3-D Tissue Model Could Sharpen Search for Zika Virus Drugs
The Zika virus causes birth defects and neurological disorders, and it can infect the eye. Researchers from NCATS and the National Eye Institute have created a 3-D retina tissue model to test promising drug compounds against Zika. As reported in PLOS ONE, one compound treated Zika infection in the model and partially restored the eye tissue’s function. The model could help predict which Zika treatments might work in people.

February 2021

Building Lung Tissue Models to Speed Virus Drug Testing
Assays used to find drugs with antiviral activity often are not measuring how a drug behaves in the human body, including its ability to halt the virus from infecting cells and how variant mutations affect this ability and disease severity.
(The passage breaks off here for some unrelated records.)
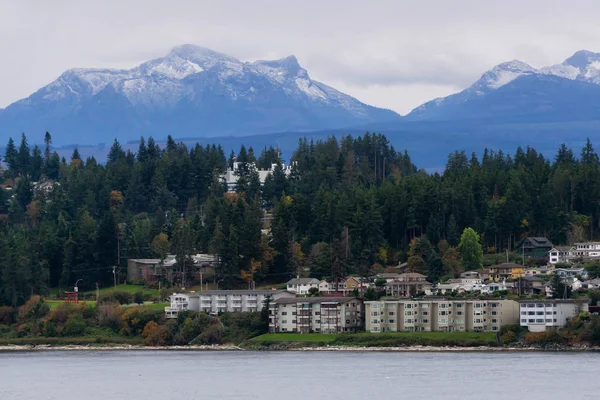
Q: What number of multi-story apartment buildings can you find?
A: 4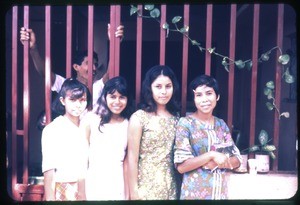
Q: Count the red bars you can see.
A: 14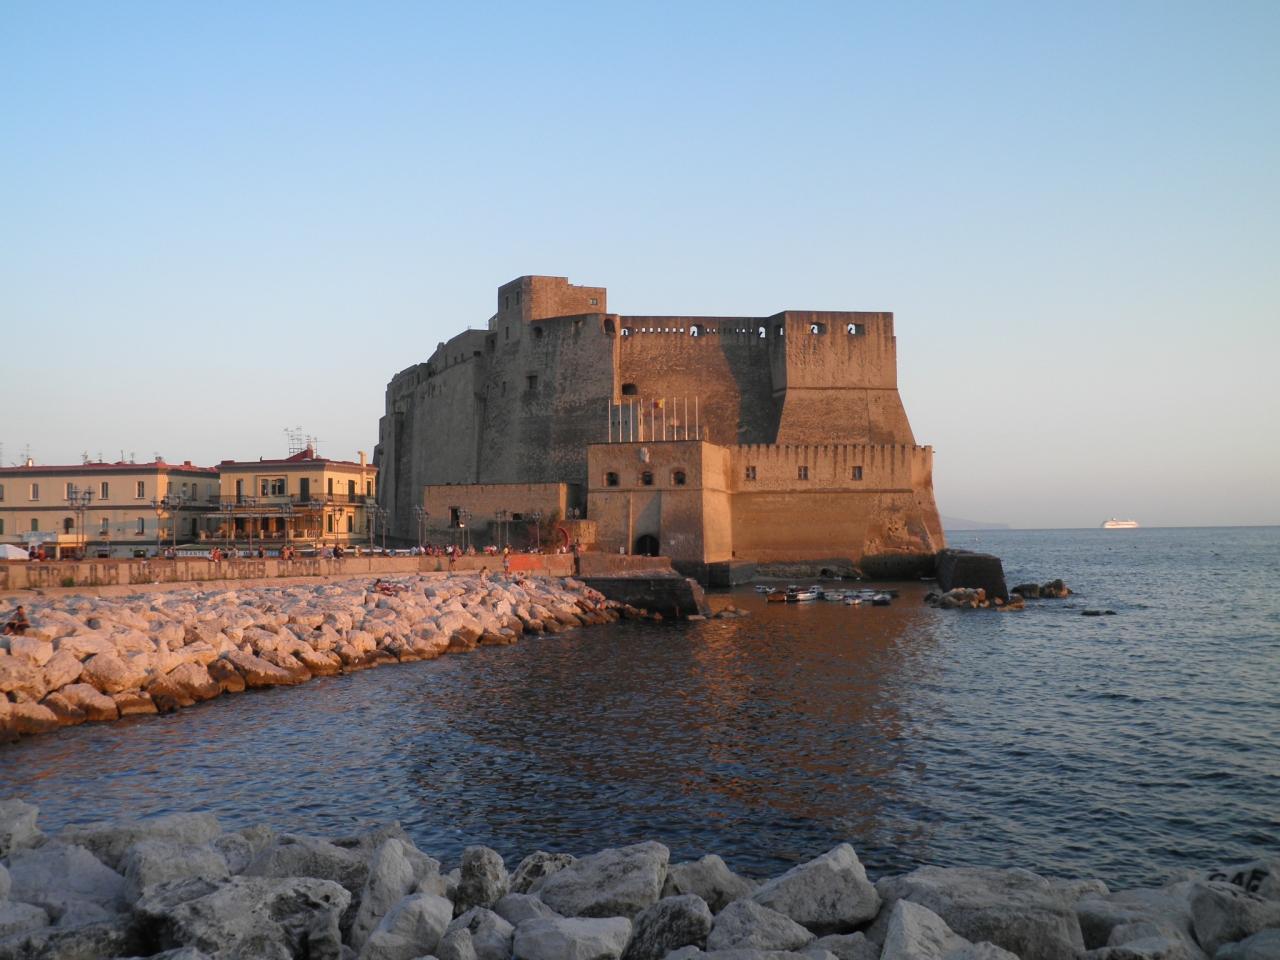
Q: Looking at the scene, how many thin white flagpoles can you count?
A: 9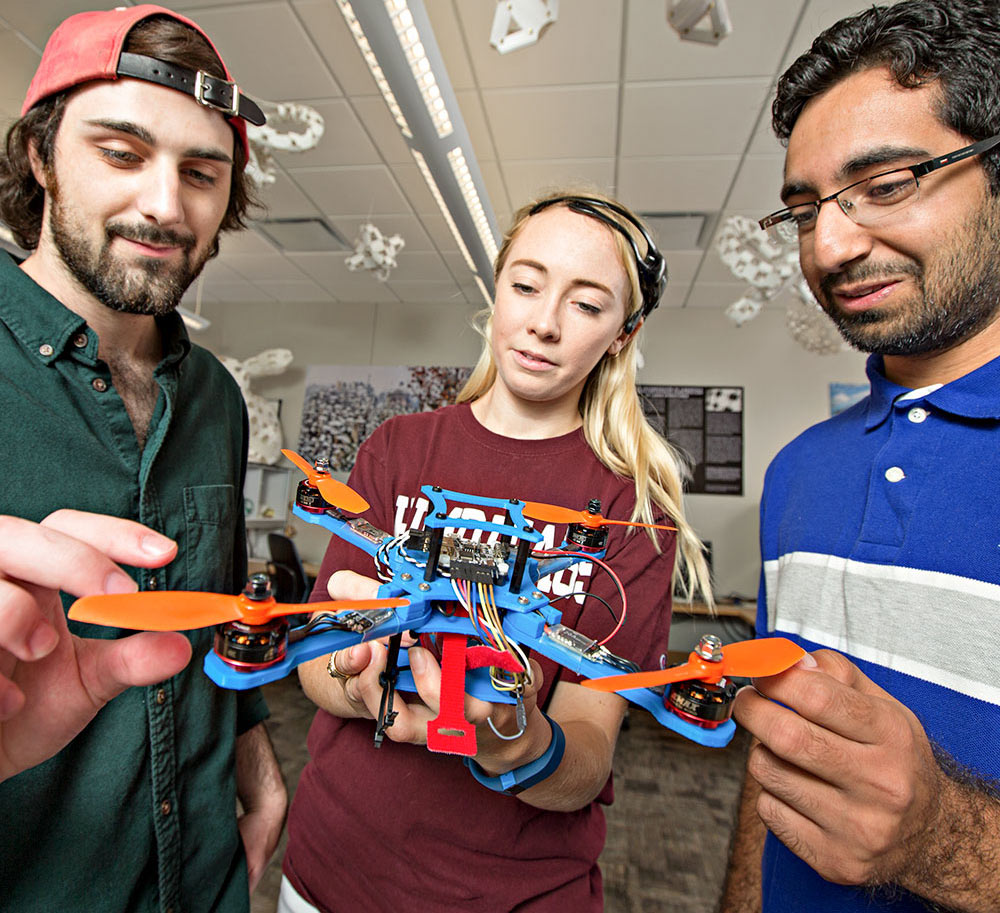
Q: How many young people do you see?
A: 3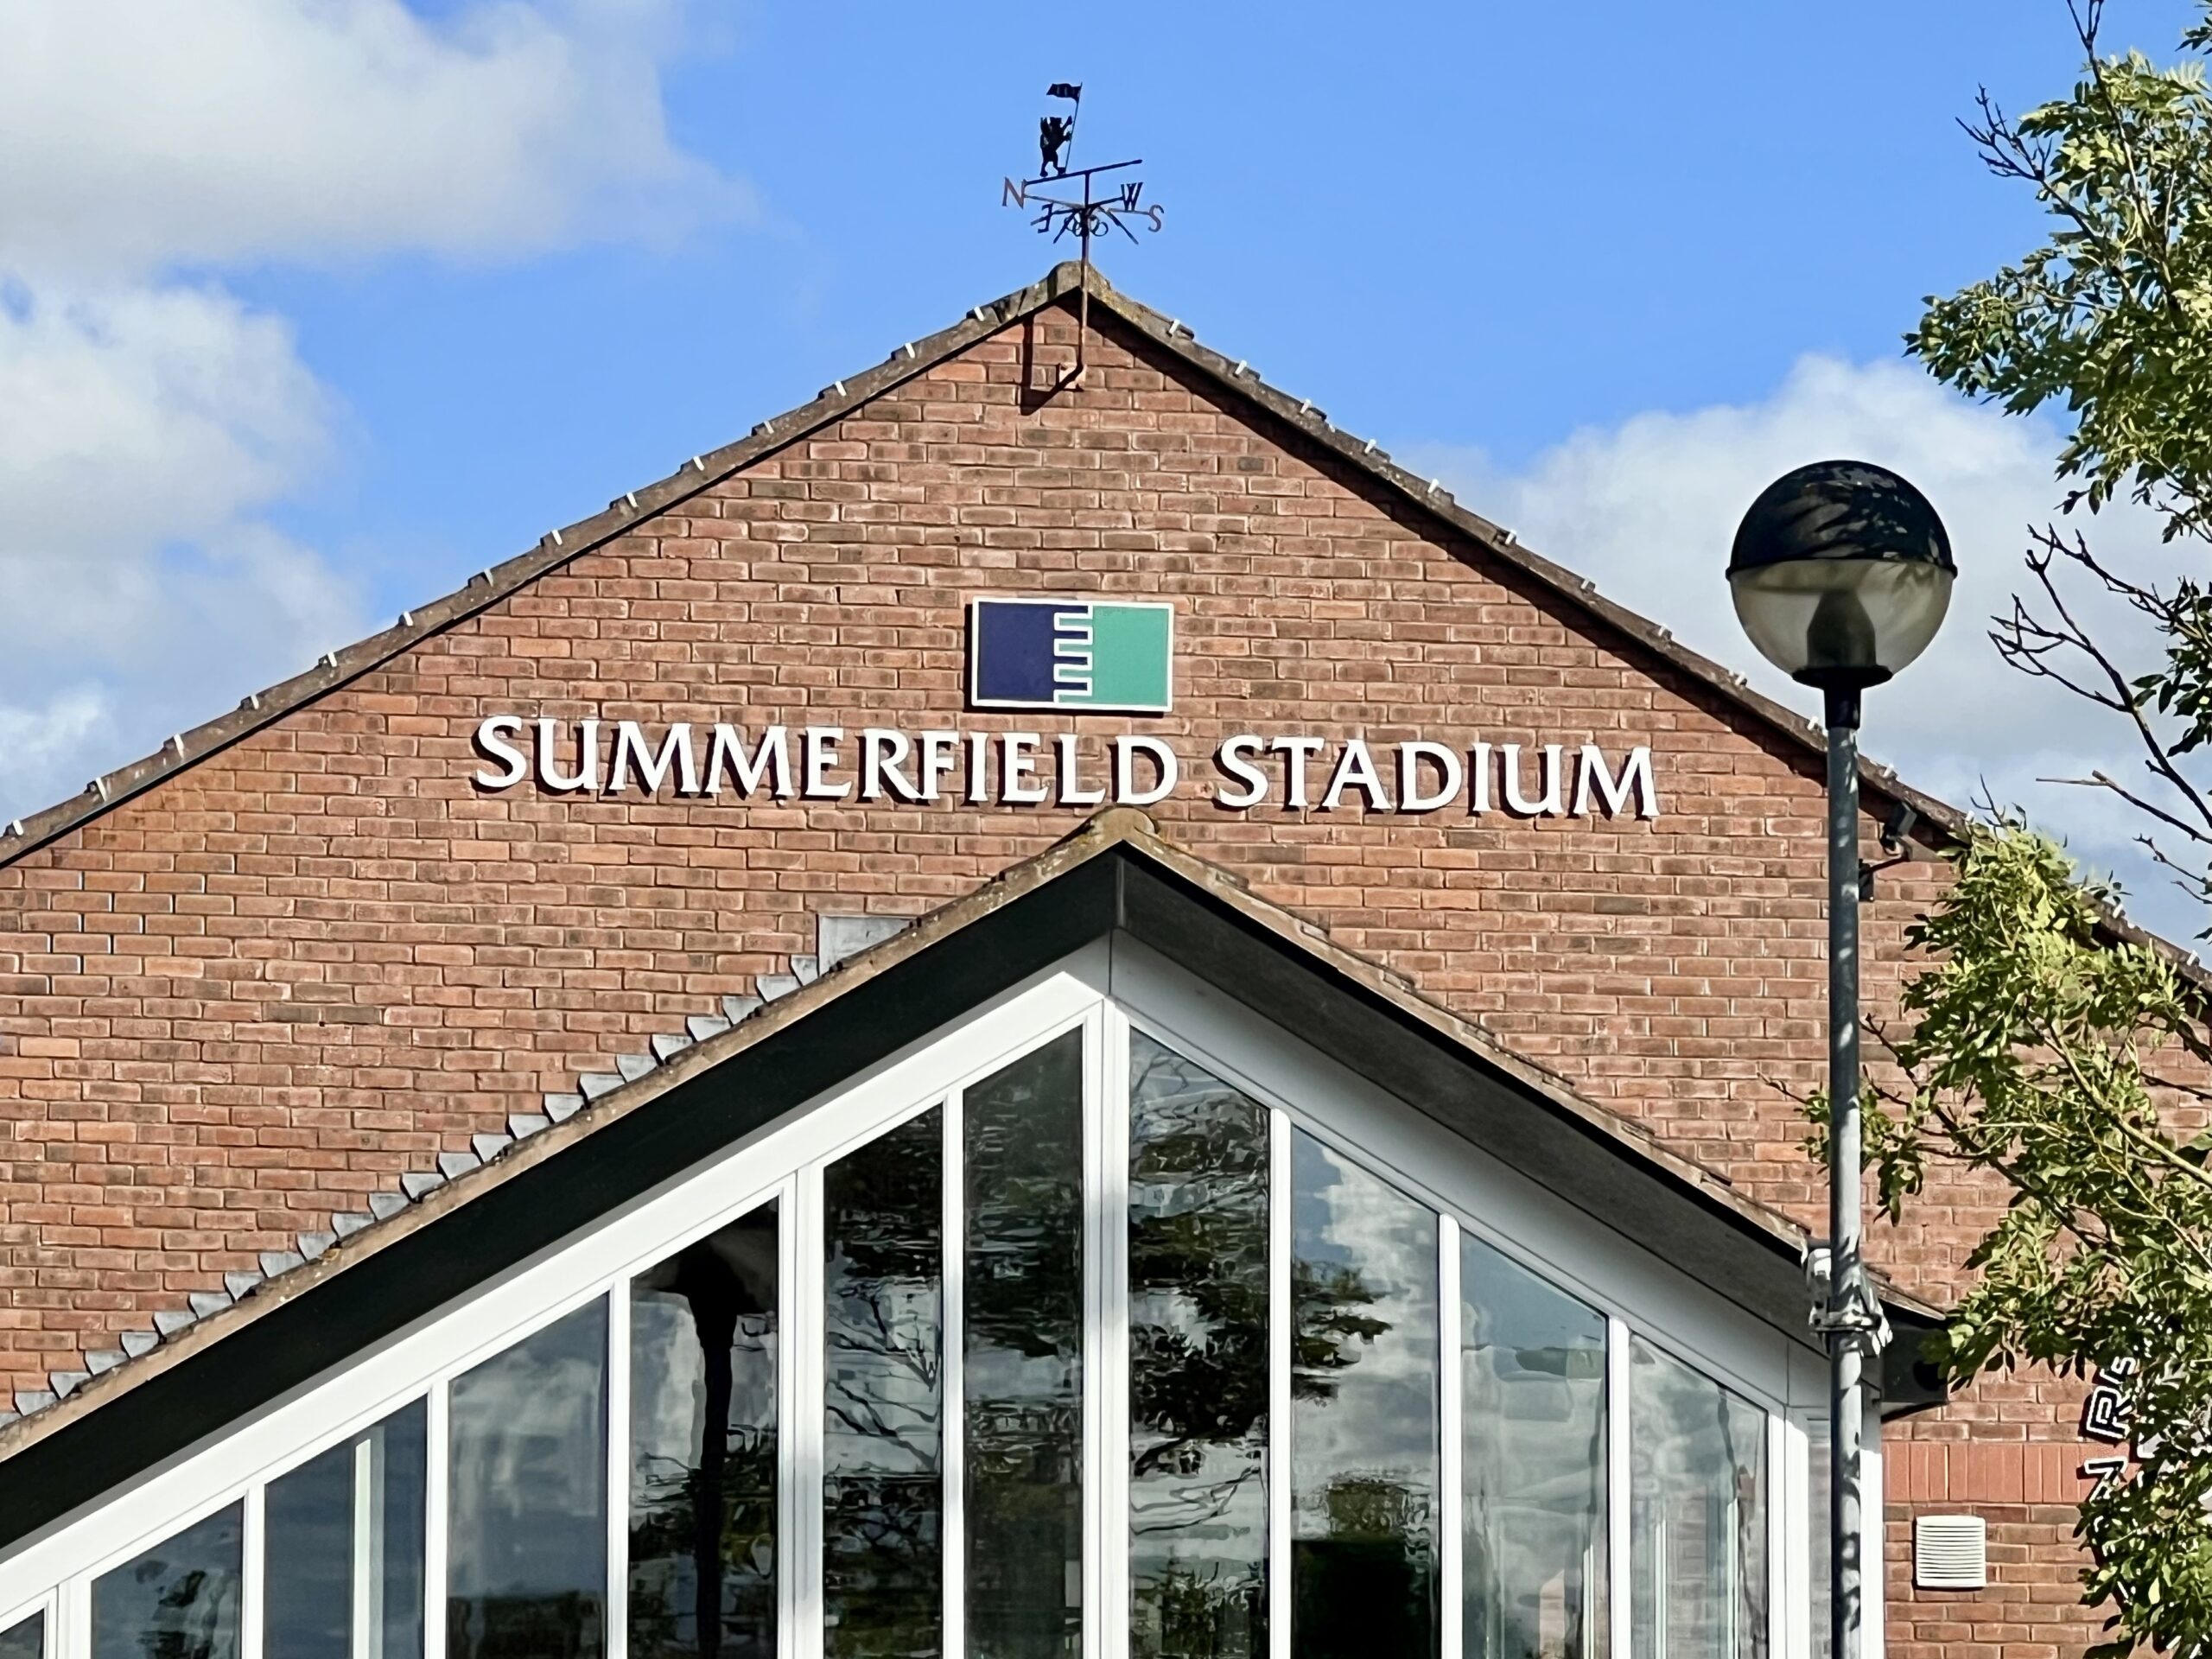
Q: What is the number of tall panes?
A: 11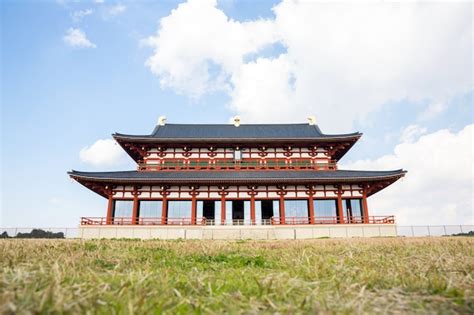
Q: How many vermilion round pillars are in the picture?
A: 10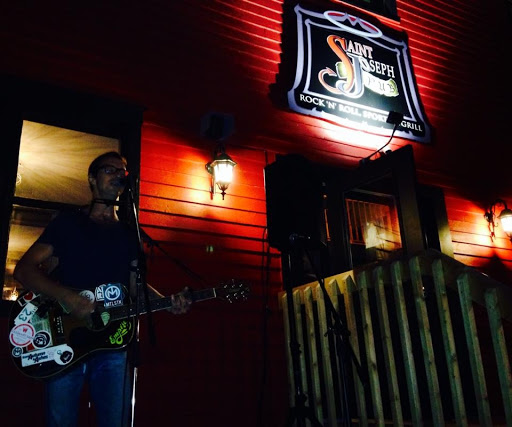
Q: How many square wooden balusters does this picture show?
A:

To solve this challenge, NCATS scientists are developing a cadre of new 3-D tissue models to examine how respiratory viruses like the SARS-CoV-2 virus and influenza viruses can infect the lungs and other tissues and cause disease.

December 2018

NCATS Announces NIH HEAL Initiative-Related Funding Opportunities
NCATS announced several new funding opportunities through The NIH Helping to End Addiction Long-termSM Initiative, or NIH HEAL InitiativeSM. Through RFA-TR-19-005, NCATS is supporting collaborations with the external research community to develop and use 3-D biofabricated tissue models as new drug screening platforms to advance preclinical discovery and development of non-addictive treatments for pain, opioid use disorder and overdose. NCATS intends to fund approximately two to three awards for a total of $1.5 million in fiscal year 2019.

September 2018

3-D Tissue Bioprinting: An Emerging Path to Better Drug Development
NCATS scientists are developing 3-D tissue models that more closely mimic the complexity of tissues in the human body in a reproducible, automated and scalable manner using bioprinting techniques. These innovative, human-like tissue models are used for compound testing and could accelerate drug development for treatments of both rare and common diseases.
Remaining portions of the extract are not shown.